Tous sortent. Newte s’est approché de Fanny. On sent qu’il voudrait lui faire un long speech. Mais un geste de Fanny l’en empêche.

Newte, bougon. — Bonne nuit, Fanny !

Il sort.

Fanny, seule, va au portrait de lady Constance. — Madame, j’ai bien compris, n’est-ce pas ? C’est bien ça que vous vouliez que je fasse ? C’est bien ça ? Alors, pourquoi ne l’avez-vous pas dit tout de suite ?

Elle tombe en pleurant sur la table.


RIDEAU


ACTE III


Même décor. Stores baissés. La scène est sombre.
La cheminée pleine de cendres. C’est le matin de bonne heure.


La porte s’ouvre doucement. Newte entre. Il va à la fenêtre en prenant les maladroites et bruyantes précautions d’usage pour ne pas faire de bruit. Il ouvre la fenêtre, lève les stores. Le soleil entre dans la pièce. Newte sort. Il rentre presque aussitôt apportant sur un plateau ce qui est nécessaire au déjeuner. Il sifflote. Ayant posé son plateau sur la table, il enlève son veston et se met à genoux pour faire du feu. Entrée des Misses Wethrell : robes du matin, bonnets de dentelle, ridicules, identiques et charmantes. Elles avancent sans voir Newte caché par l’écran de la cheminée. Toutefois elles aperçoivent le veston sur une chaise et demeurent pétrifiées comme Robinson devant les traces de pas. Newte se lève ; elles poussent un léger cri et se disposent à battre en retraite.

Newte. — Pas besoin de vous sauver, chères demoiselles. Ça n’est que moi…

L’Aînée. — C’est… ah !

Elle s’arrête.

La Cadette. — Monsieur Newte ! Ah !

Elles respirent.

Newte. — Quand on a voyagé en Pullman au travers de l’Amérique, chères demoiselles, avec une troupe d’opérette, on peut tout voir ! Vous voulez votre déjeuner, n’est-ce pas ? Je l’ai deviné. Alors nous allons le prendre dans dix minutes : thé, toasts, porridge, eggs and bacon… etc.

L’Aînée. — Nous vous sommes bien obligées.
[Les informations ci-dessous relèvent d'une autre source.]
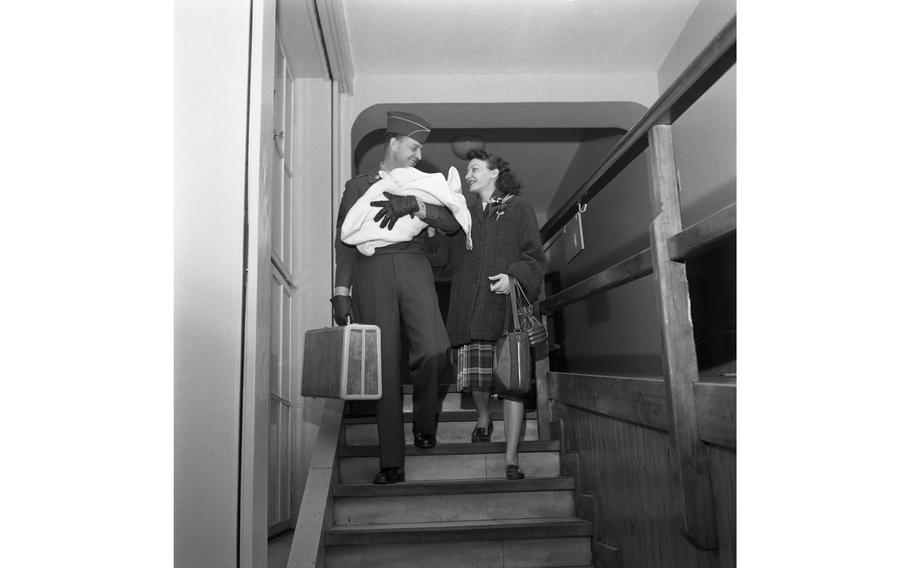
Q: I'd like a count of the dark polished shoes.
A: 4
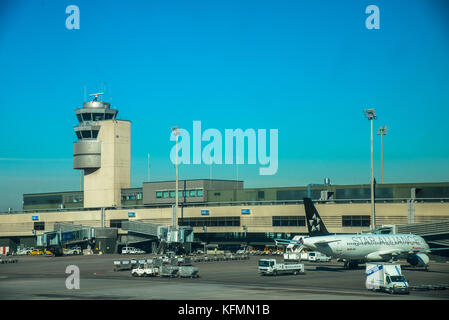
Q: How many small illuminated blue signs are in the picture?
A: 4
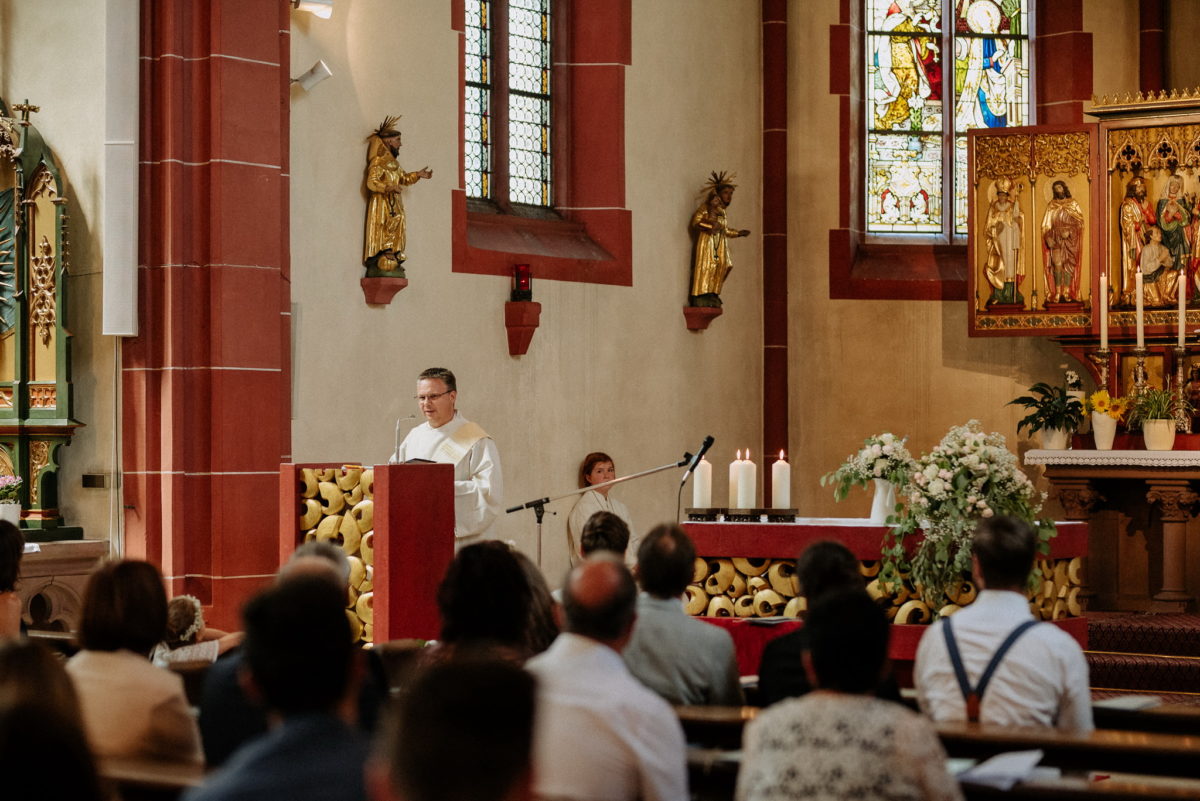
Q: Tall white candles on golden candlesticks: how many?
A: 3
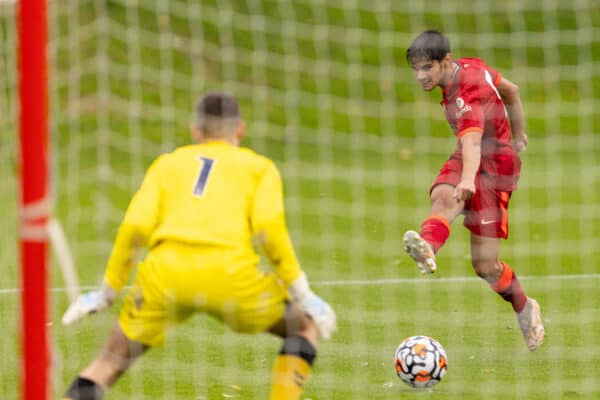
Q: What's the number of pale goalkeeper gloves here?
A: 2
Newte. — J’ai une précieuse expérience du camping ! Puis… on va pouvoir causer tranquillement de ces événements, tous les trois, sans que personne nous dérange.
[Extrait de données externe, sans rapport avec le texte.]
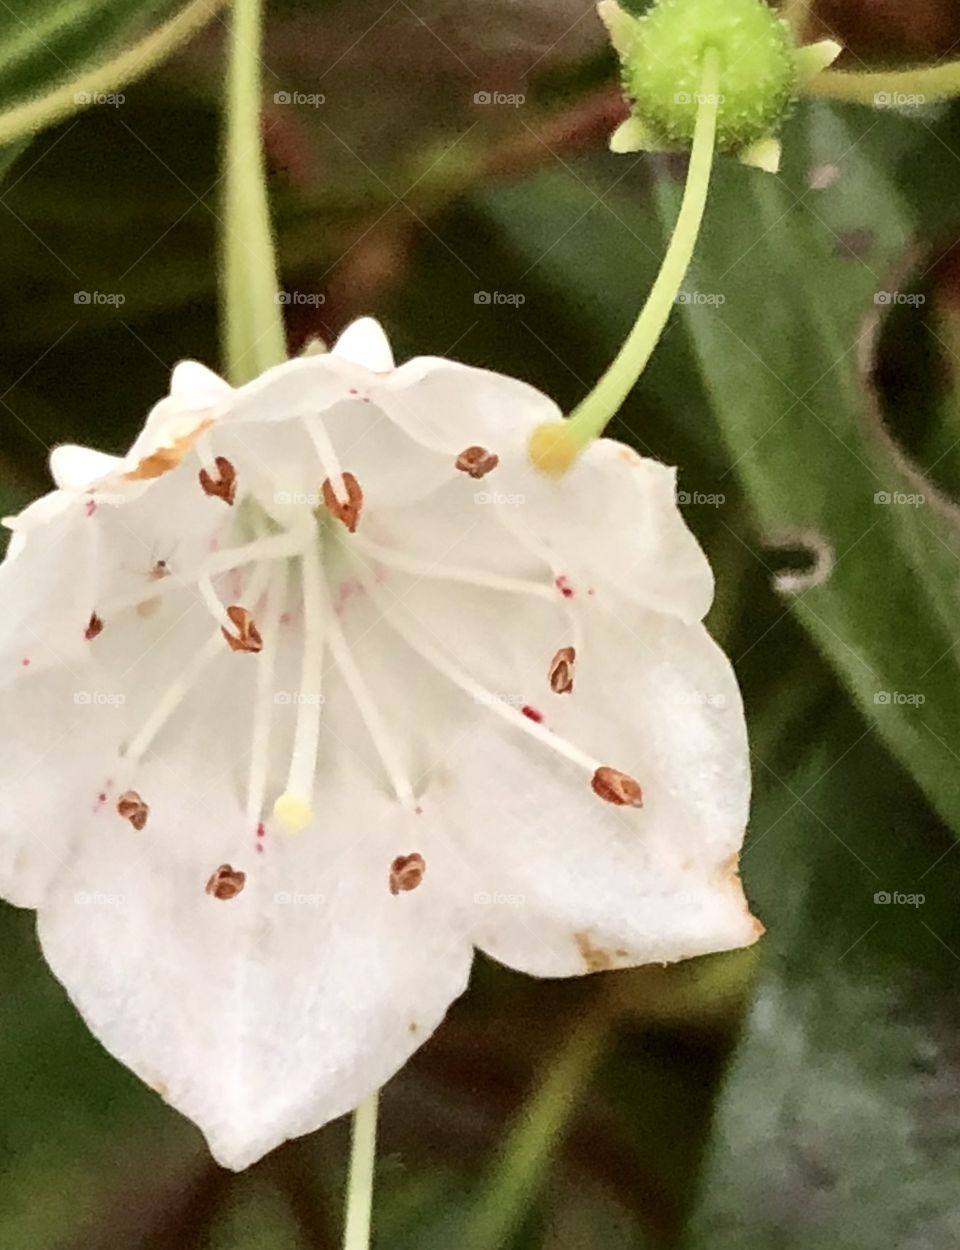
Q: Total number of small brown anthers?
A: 10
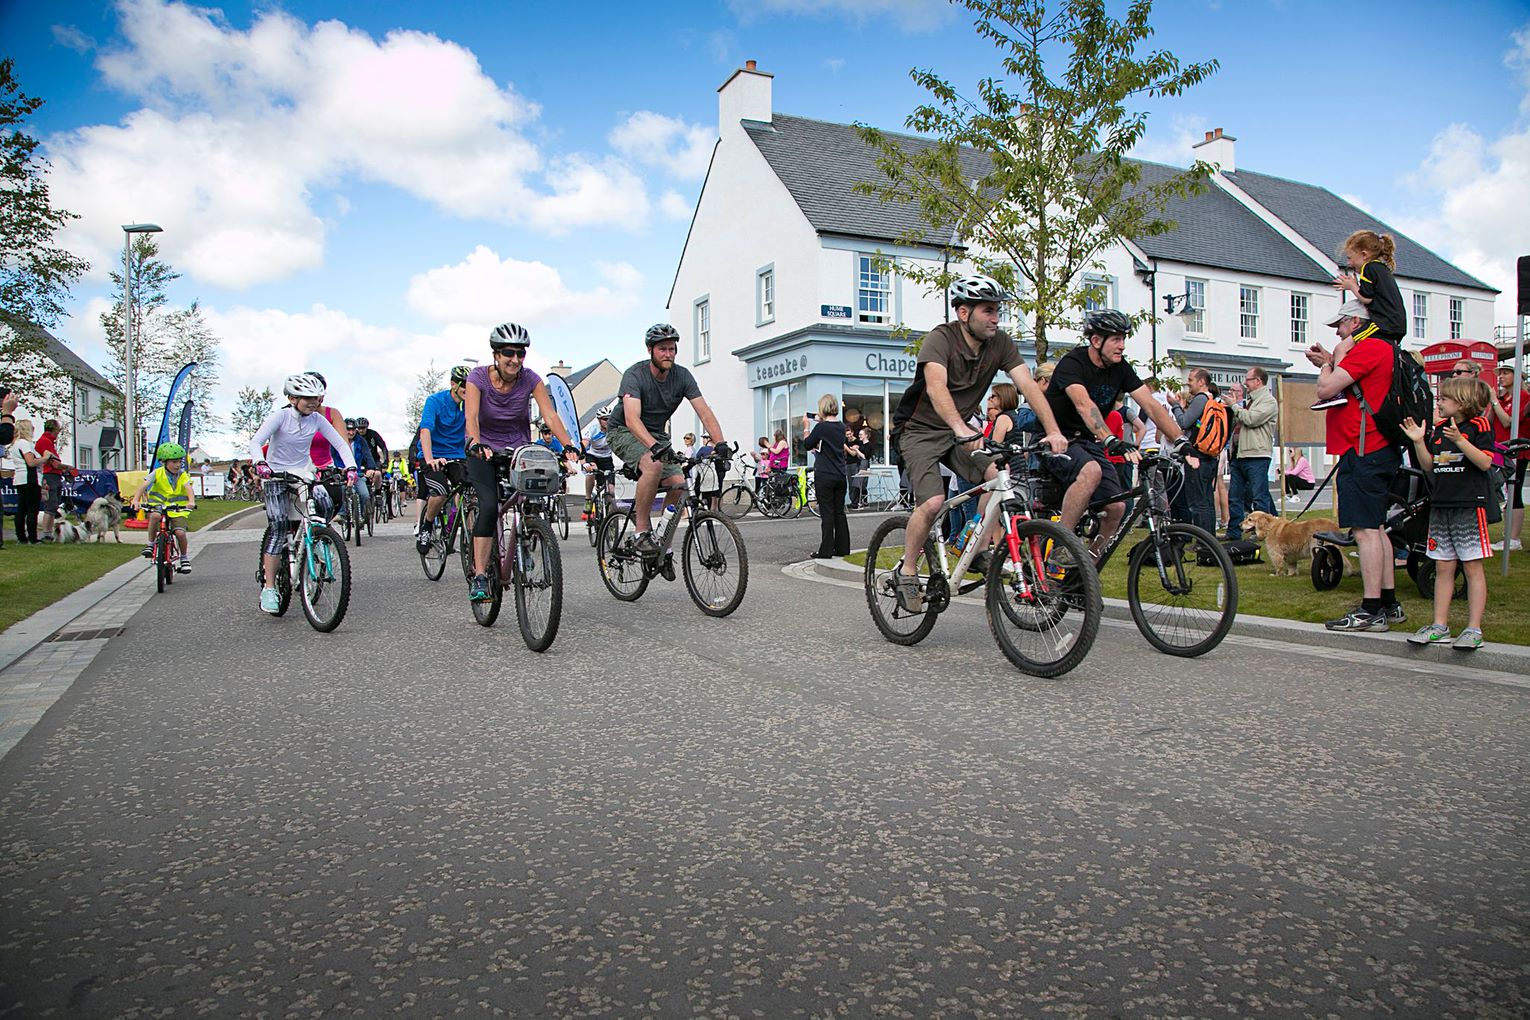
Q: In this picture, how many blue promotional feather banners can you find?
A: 3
Il les a amenées à la table, elles se laissent faire.

L’Aînée. — Nous n’avons pas dormi de la nuit…

Newte, il fait sa cuisine. — Personne, miss Wethrell. Personne… Pas fermé l’œil une seconde.

La Cadette. — Nous désirons parler à Vernon dès qu’il sera debout.

L’Aînée. — Avant qu’il revoie Fanny…

La Cadette. — Nous avons quelque chose à lui dire.

L’Aînée. — Quelque chose de très important.

Newte. — Moi aussi ! Moi aussi ! Mais, savourez-moi d’abord cette tasse de thé avant toutes choses. Faut calmer nos nerfs.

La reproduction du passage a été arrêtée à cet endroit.